I used to love Christmas. Don't get me wrong, I'm still down with the Incarnation, but times have changed. For example.
  1. Do people really have the same rocking meals and appetizers now as they did when they were kids? I can't make those cheese cubes, or get the Canada Dry Ginger Ale (the only time we'd drink it when we weren't sick) to that right degree of coldness. Try as the wife and I might, the cheese, pepperoni and cracker spread just isn't the same. And just forget the onion dip. How lame am I? I'm mourning onion dip.
  2. Churches. Midnight Mass used to mean climbing the stairs to the upper chapel. A place with a choir loft, high ceilings, dark wood pews and a marble altar with a rail before it. Now I'm not so old as to remember the Traditional Mass from before Paul VI, but I remember candles blazing against the dark mystery of the night. I remember incense, and silence, and a shivery happy type of awe. And I remember walking home feeling solemn and innocent. Nowadays? Church looks like the waiting room of a proctologist's office. Trillion watt lightbulbs blaze away into every corner of the "worship center". Great. I know the first Christmas was in a manger, but do we have to celebrate that by making our churches into barns?
  3. Merciful Father, please make the "Children's Mass" craze die off, never to be seen again. If I ever let a child of mine run up to the altar for any reason other than to serve Mass or say Mass, just put a freaking bullet in my head, ok? The Vigil of the Incarnation, what used to be dark, quiet, and reverent is now garish, noisy and profane. Kinda like last minute Christmas shopping at the mall. Thanks, Spirit of Vatican II.

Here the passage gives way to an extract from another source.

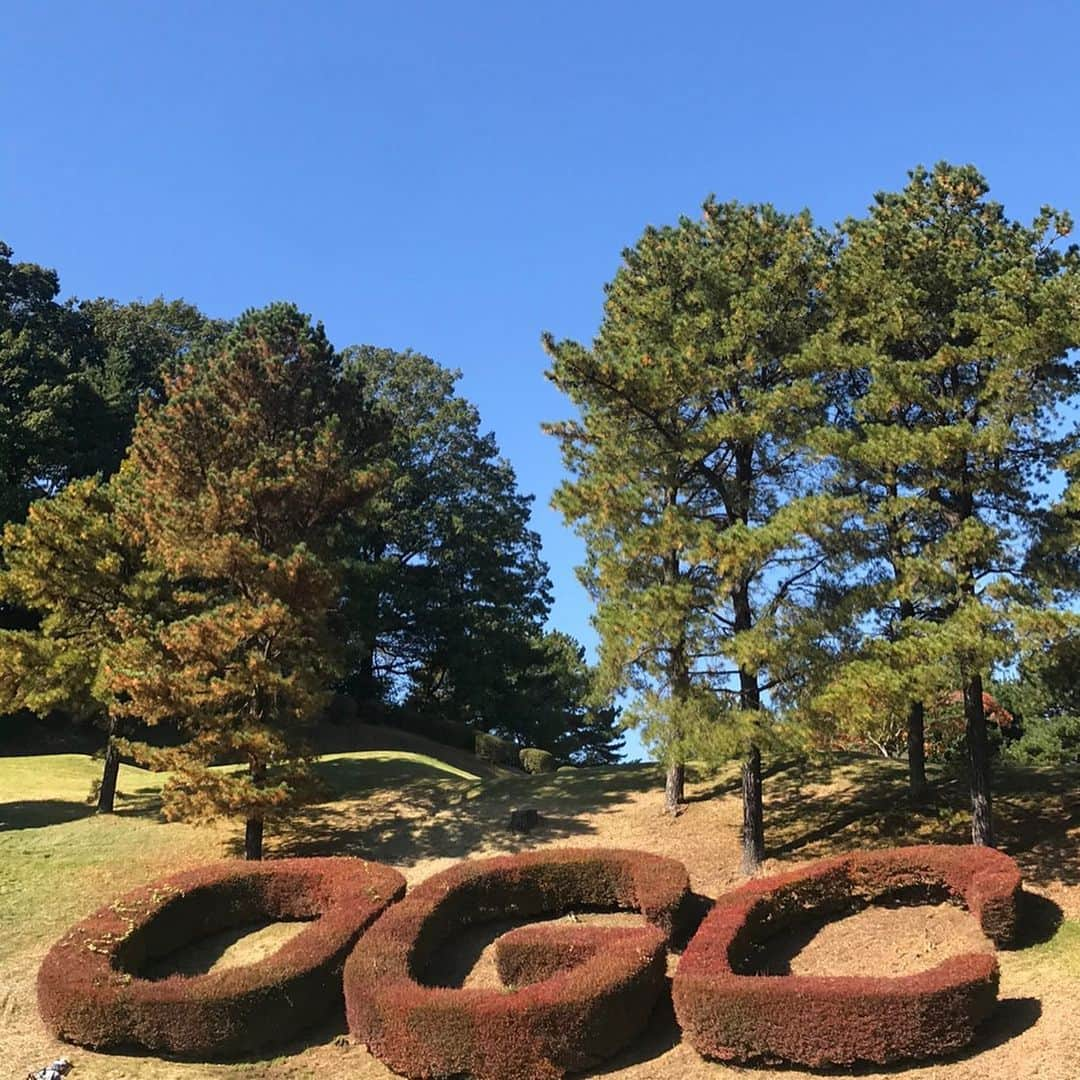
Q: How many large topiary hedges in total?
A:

  4. At some point, saying "Merry Christmas" became a hate crime. I think this was around the time that "hate crimes" came to be, actually. You know it's bad when you're at a Knights of Columbus meeting, and the other Knights are saying, "Happy Holidays" to each other. Yo, guys, we're all Catholics. Break out the "C" word. I fight back in one of two ways. I'll either ask, "Thanks, but what holiday are we talking about?" (If you want, you can get all Sam Kinison on them, "Say it! SAY IT!") Plan B? I love Plan B! If you can pass for Hispanic, say "Feliz Navidad". It's all part of my theory that while the left hate religion, they have this weak spot for seeing anything said in Spanish as being in solidarity with the "oppressed" and the "other". Confront them with "Merry Christmas" in Spanish and watch the fun. It's like throwing a bucket of water on a 1950's robot. *Twitch* *twitch* pause..*twitch* *beep*. The convulsions the average secular leftist goes through trying to figure out if he should correct one of the "little people" is just so good.
  5. There is no five. Merry Christmas, or if you prefer, Feliz Navidad.